Tag Archive for: Defenses

Elevate Your Ransomware Defenses with a Post Incident Review


When a military mission is completed, commanders create what’s commonly known as an “after-action review” to assess what happened versus what was intended to happen. These reviews are designed to determine what went right and what needs improvement before the next mission.

Such reviews are critical in the armed forces, and they also are key tools that IT and business leaders can use to evaluate how organizations performed in response to ransomware attacks and other cybersecurity incidents. These assessments can help organizations determine how attacks occurred, what the response was like, and how to improve cybersecurity efforts and post-incident communications, according to industry experts.

The need for such reports is as critical as ever.

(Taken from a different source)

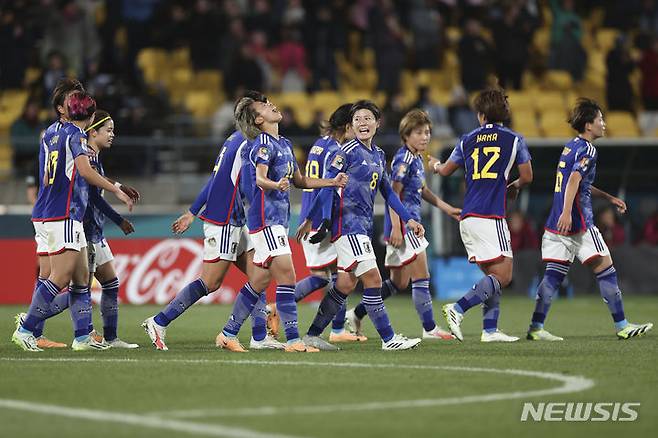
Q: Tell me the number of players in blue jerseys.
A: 10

According to IBM’s X-Force Threat Intelligence Index 2023, ransomware was the second-most common action malicious actors took in 2022, covering 17 percent of attacks (behind only the use of malware backdoors at 21 percent).

And according to a 2023 Cybersecurity Ventures report, “by 2031, ransomware attacks are expected to occur every 2 seconds” and carry a global cost of about $265 billion. “You want to be able to look at what the root cause was and try to get to lessons learned in terms of continuous improvement,” says Rob Clyde, an ISACA board director.

 

Creating a Post-Incident Ransomware Review

It’s crucial for business and IT leaders to hold multiple post-incident review meetings to discuss what happened during a ransomware attack, says Jon France, CISO of (ISC)², a nonprofit cybersecurity association. Leaders can use these meetings not only to determine how an attack occurred and what broke down in terms of cybersecurity but also look at what went right so that good behaviors and best practices can be reinforced.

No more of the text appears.